PROBLEM DETAILS: Search the entries for the string "many" and give the number of lines that hold it, nothing more.
——
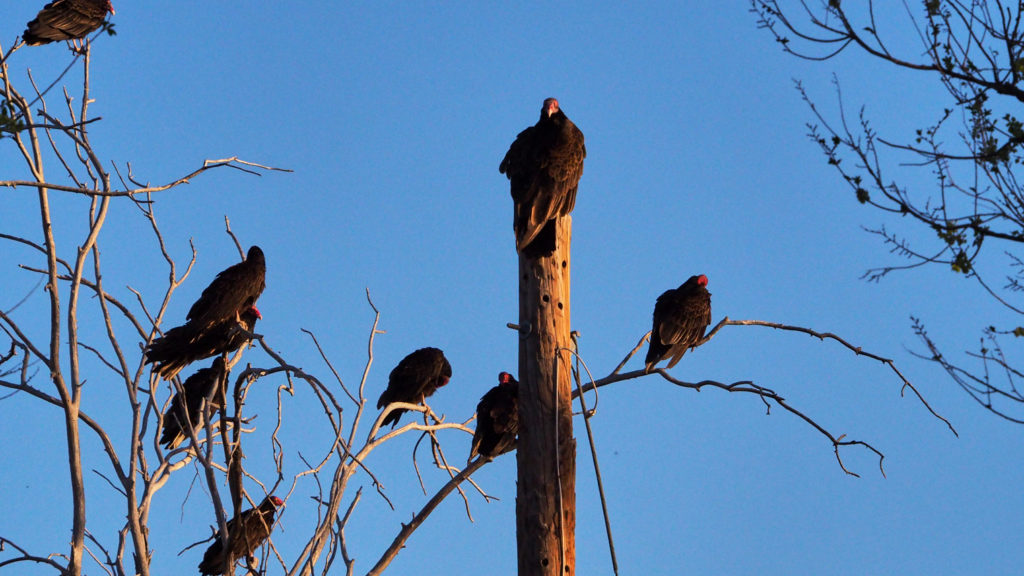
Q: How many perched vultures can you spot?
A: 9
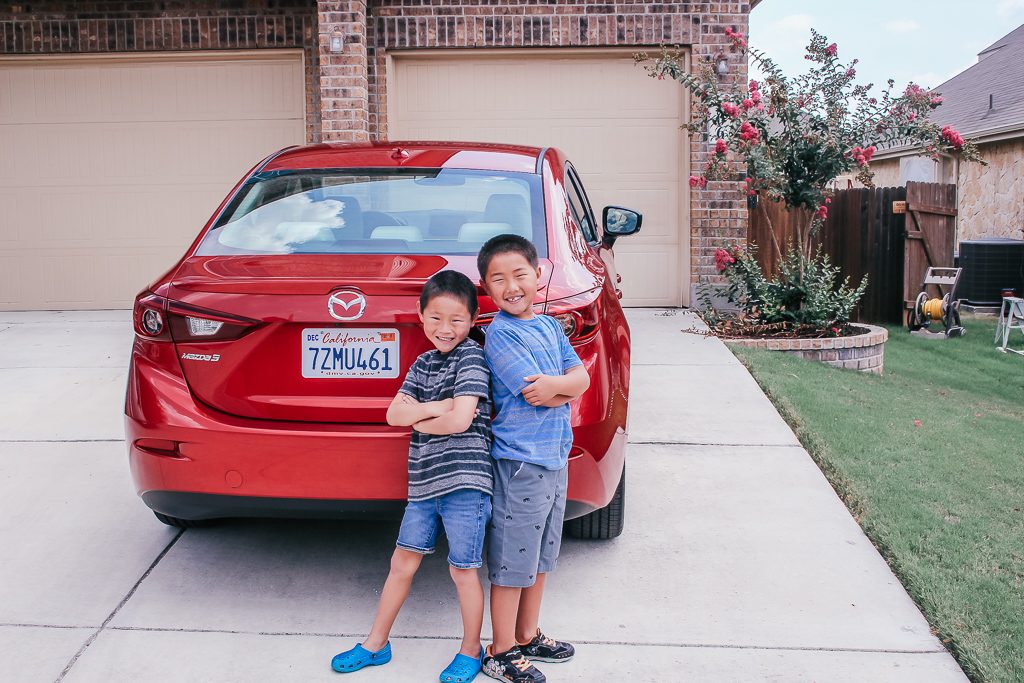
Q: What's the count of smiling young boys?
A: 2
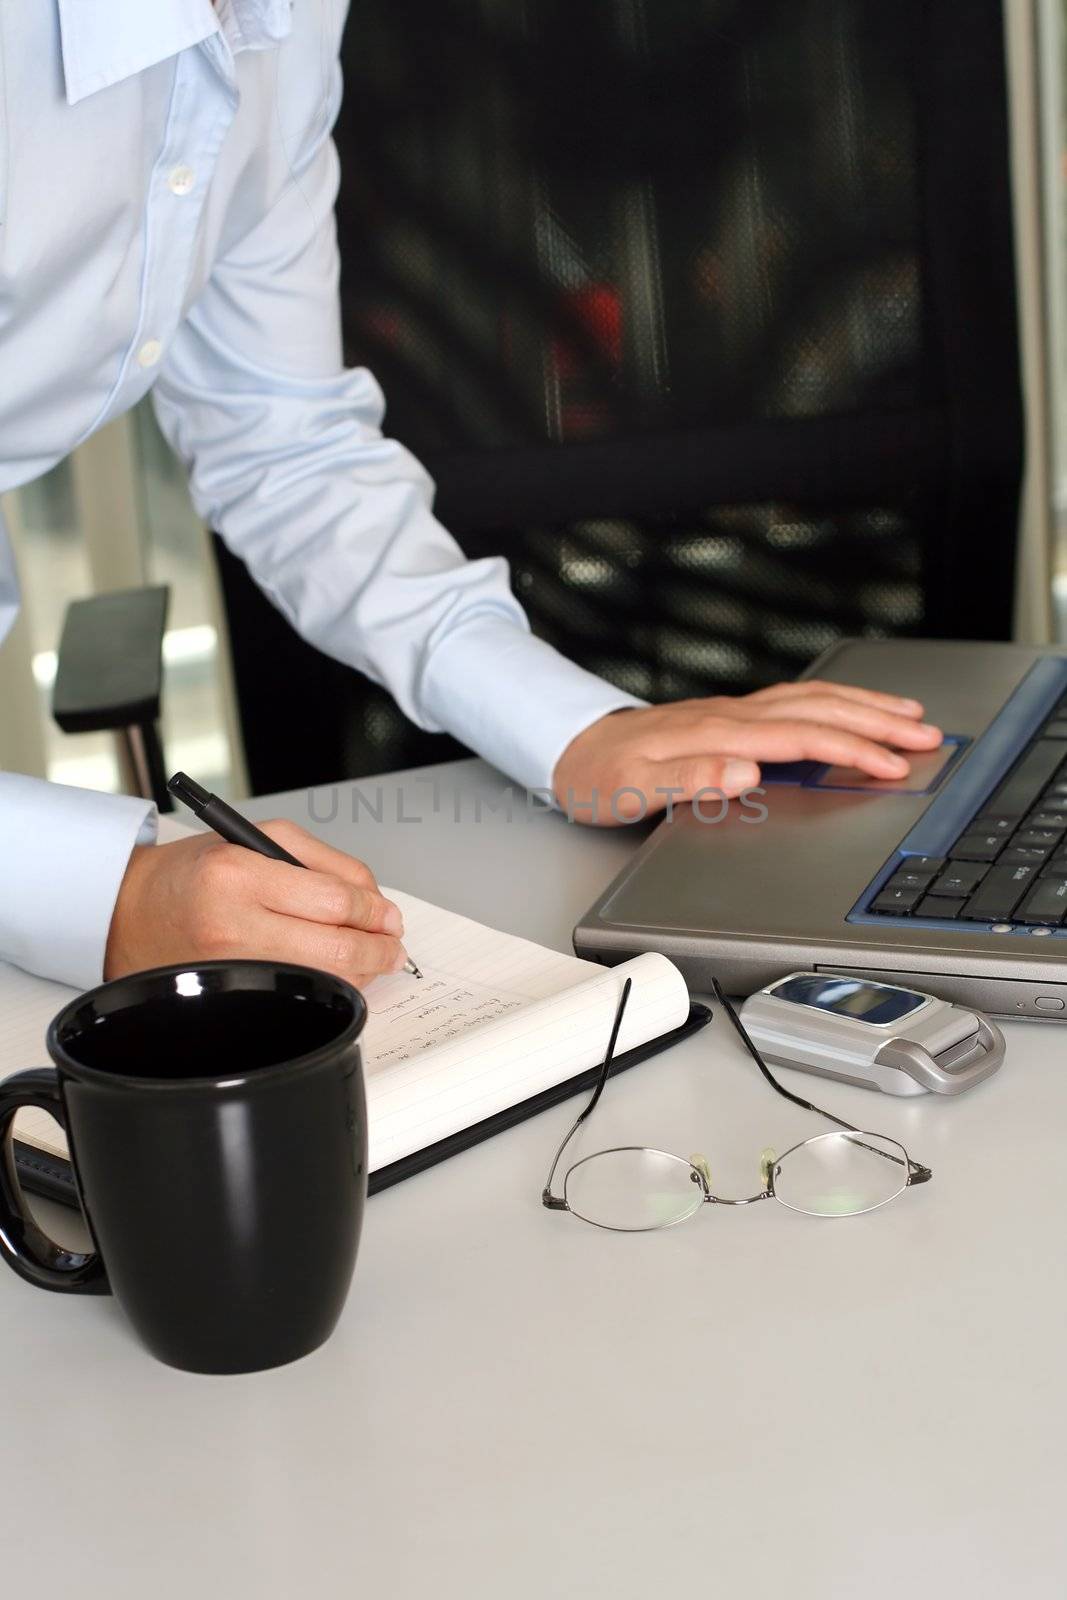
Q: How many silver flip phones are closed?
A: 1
——
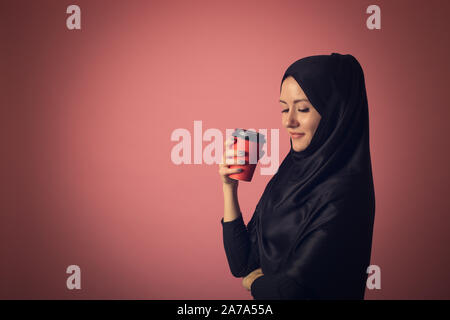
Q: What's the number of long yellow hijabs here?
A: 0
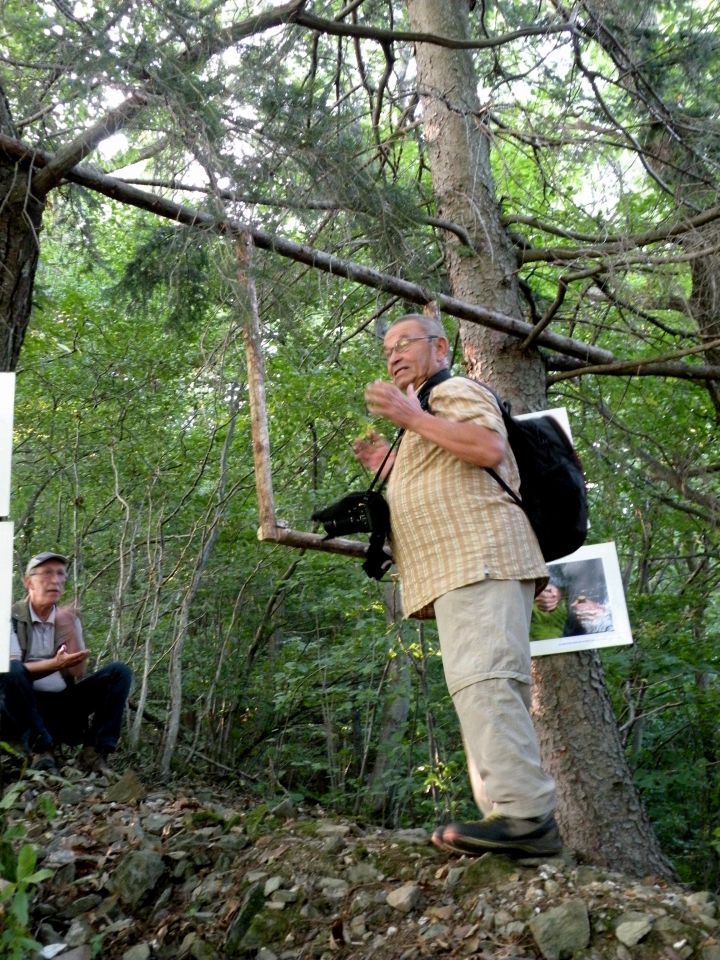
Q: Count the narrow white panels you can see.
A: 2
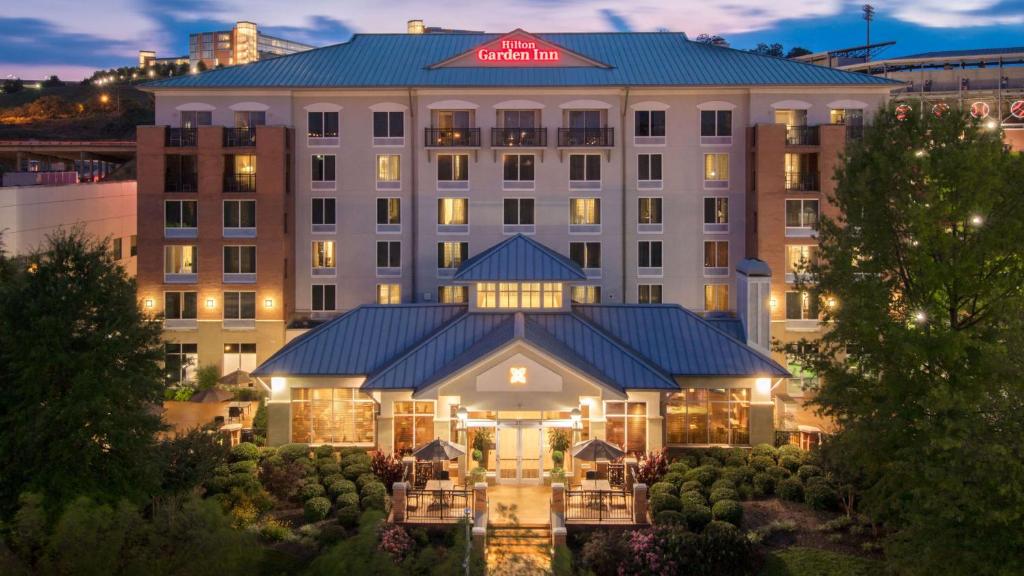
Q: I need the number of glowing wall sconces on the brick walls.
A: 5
——
TASK RESULT: 2